No pictures, nothing altered: return the data below.

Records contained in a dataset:
┏━━

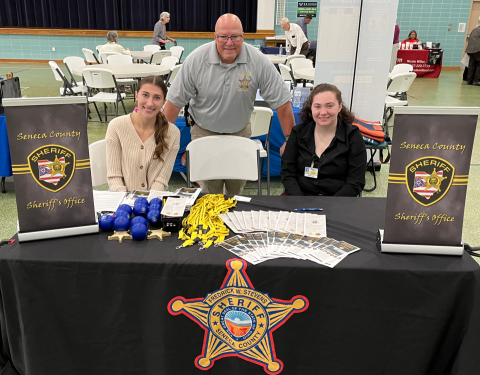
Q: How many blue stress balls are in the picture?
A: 11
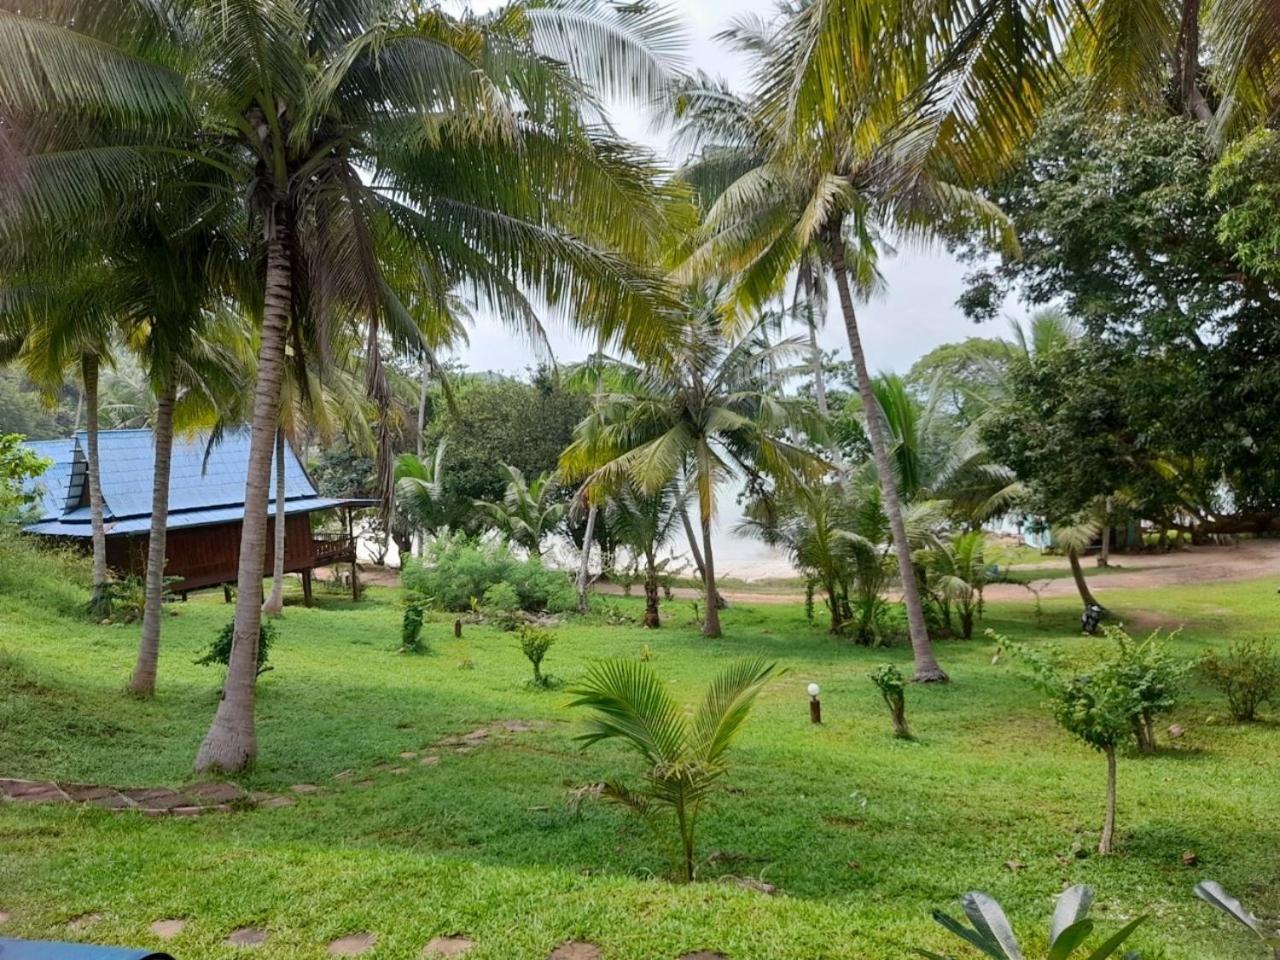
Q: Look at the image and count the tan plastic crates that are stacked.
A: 0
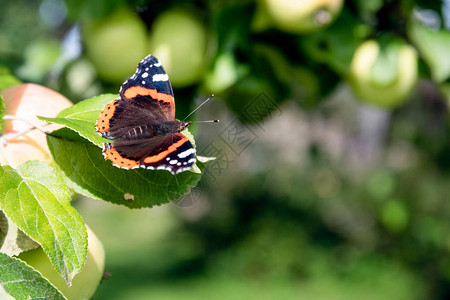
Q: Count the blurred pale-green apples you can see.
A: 4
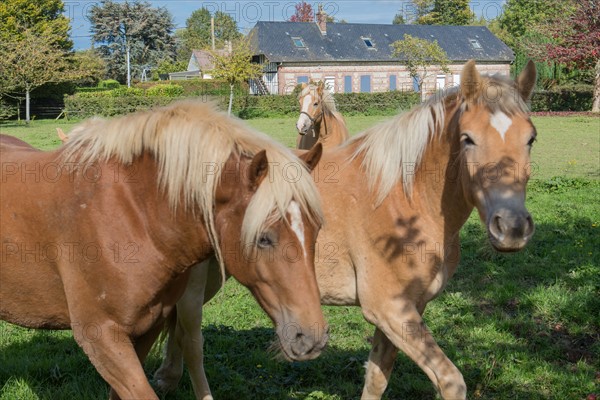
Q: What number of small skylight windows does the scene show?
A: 3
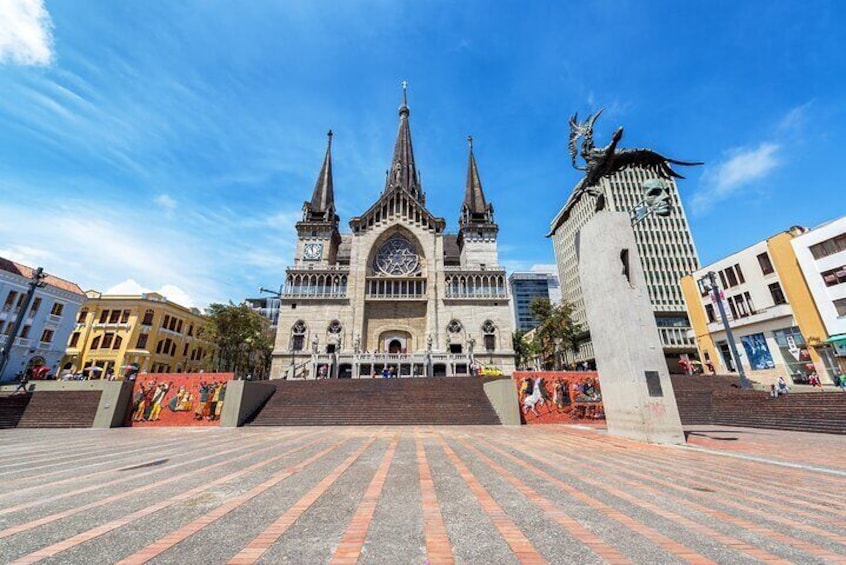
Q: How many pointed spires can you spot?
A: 3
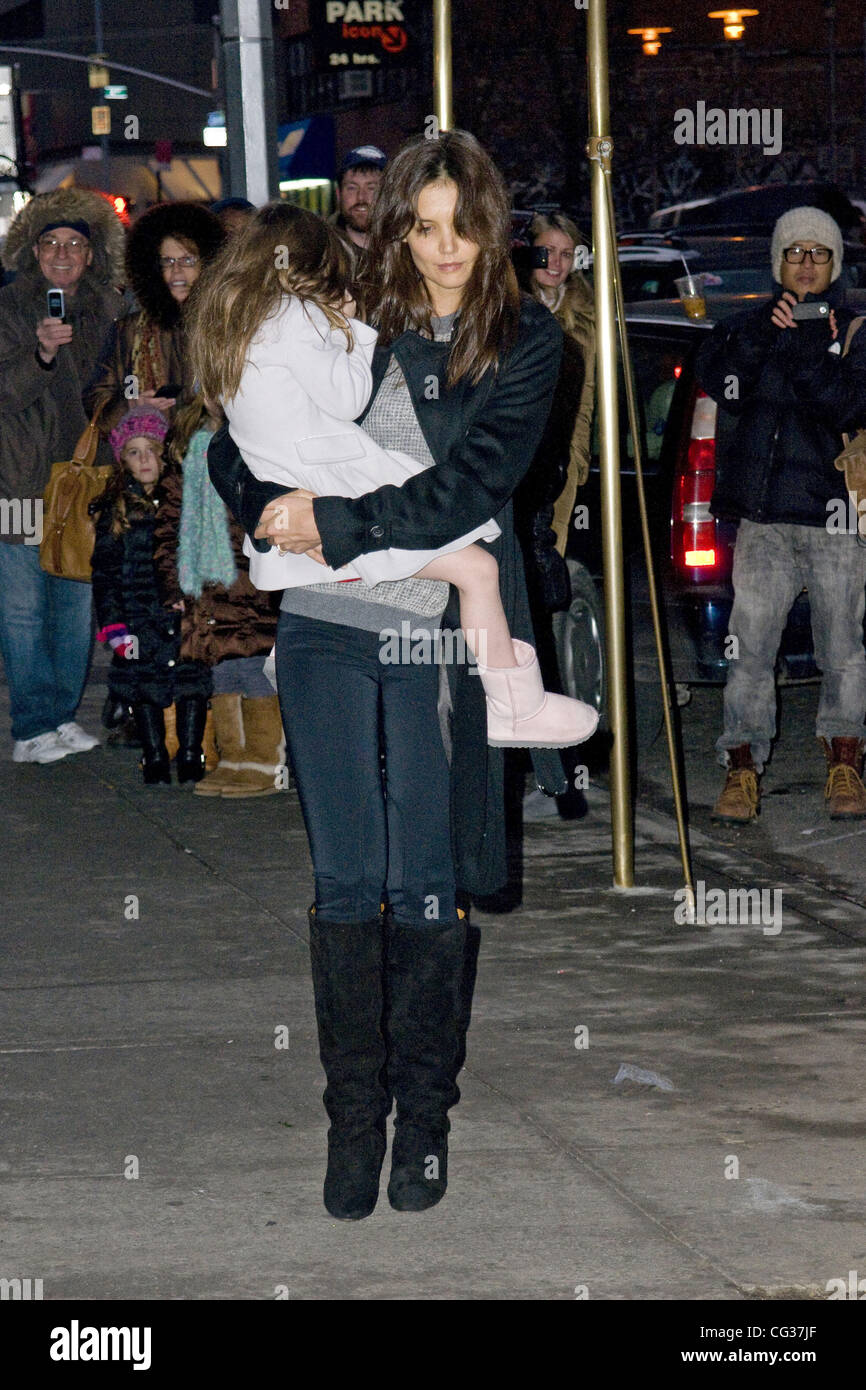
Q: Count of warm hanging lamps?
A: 2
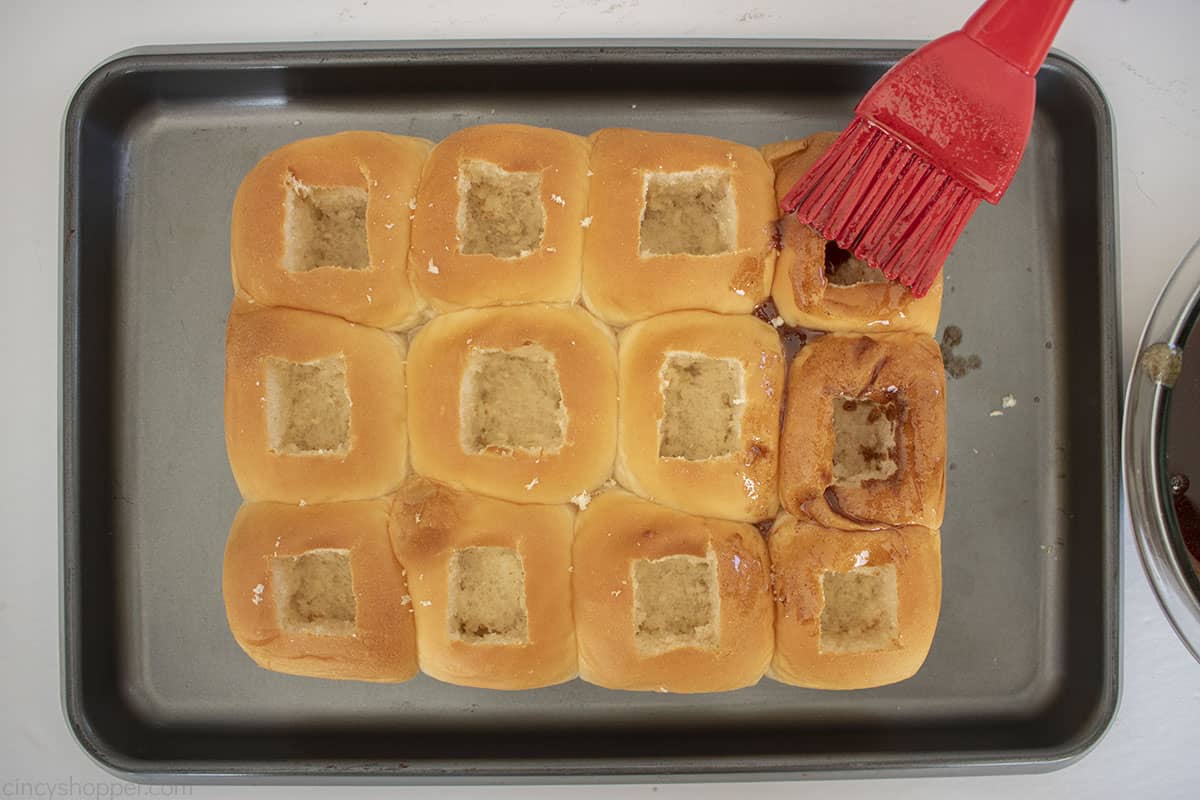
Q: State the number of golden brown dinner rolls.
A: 12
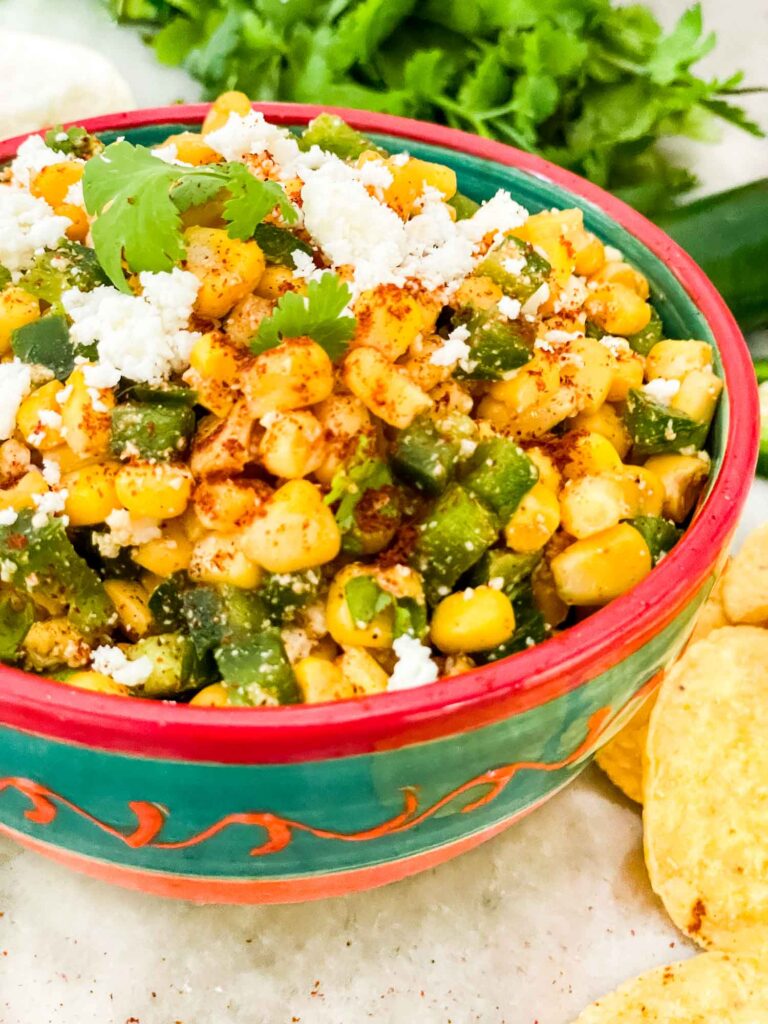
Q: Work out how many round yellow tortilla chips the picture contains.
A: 4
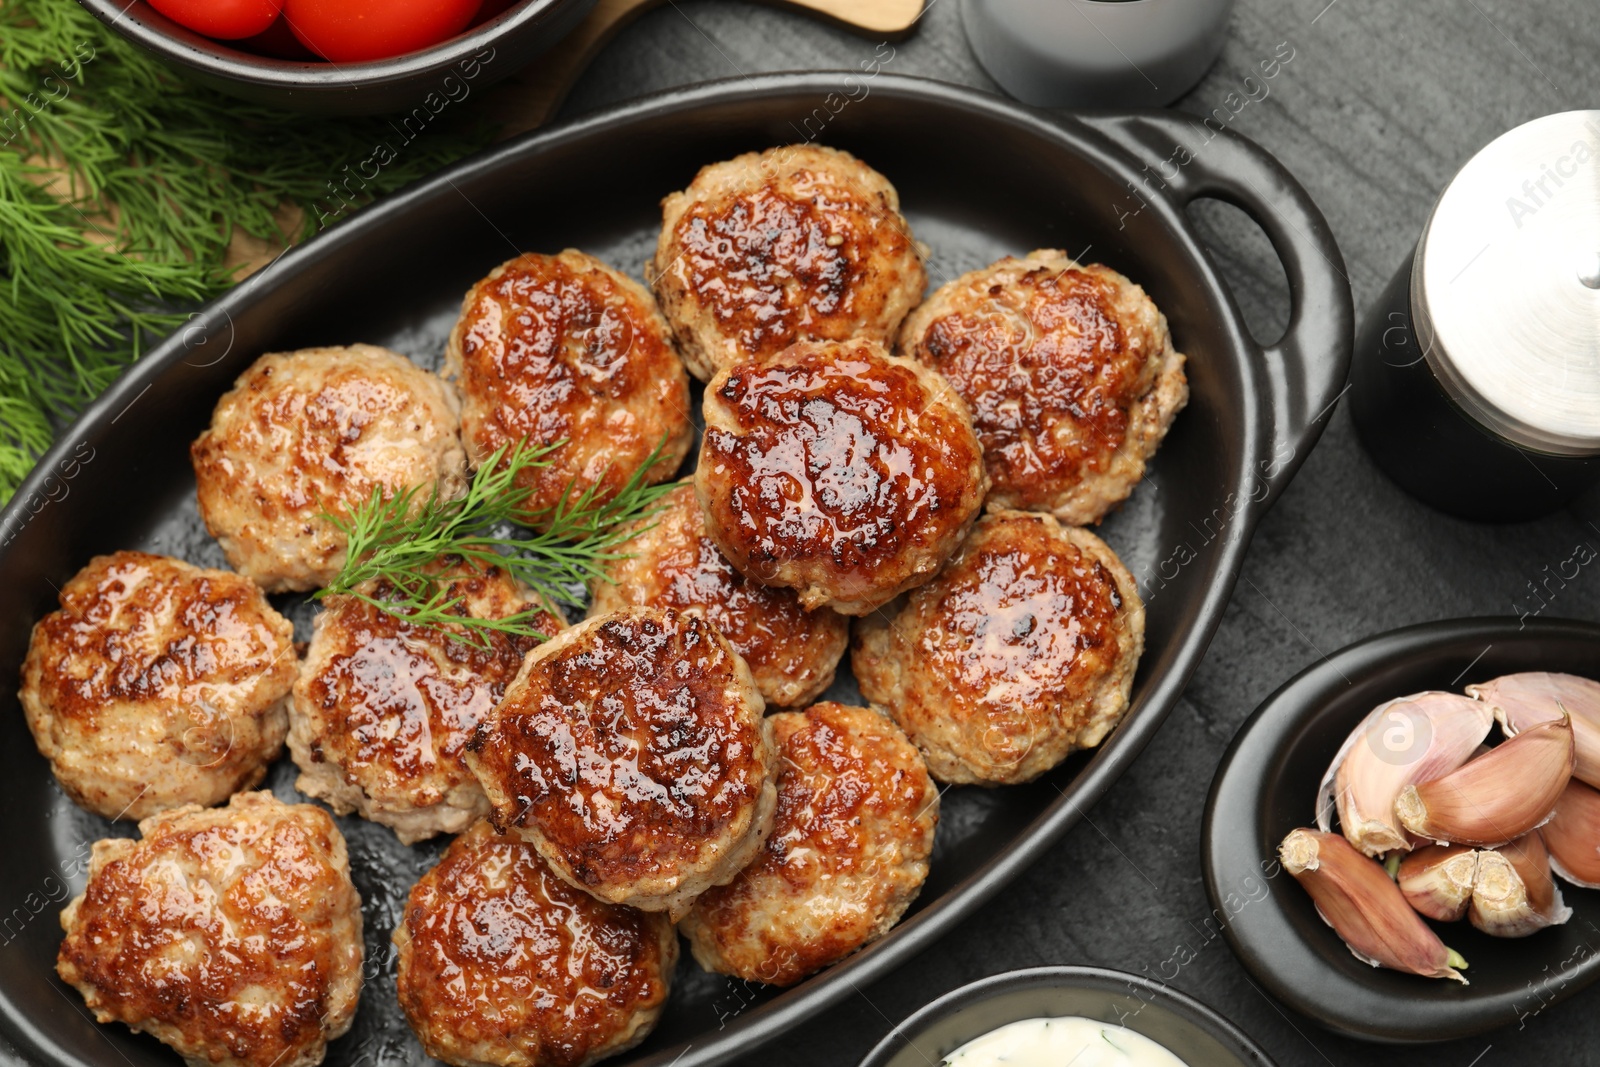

┗━━

### OUTPUT
Q: How many blue stress balls are in the picture?
A: 11
Q: Look at the image and count the tan plastic crates that are stacked.
A: 0
Q: Count the blurred pale-green apples you can see.
A: 4
Q: What number of small skylight windows does the scene show?
A: 3
Q: How many pointed spires can you spot?
A: 3
Q: Count of warm hanging lamps?
A: 2
Q: State the number of golden brown dinner rolls.
A: 12
Q: Work out how many round yellow tortilla chips the picture contains.
A: 4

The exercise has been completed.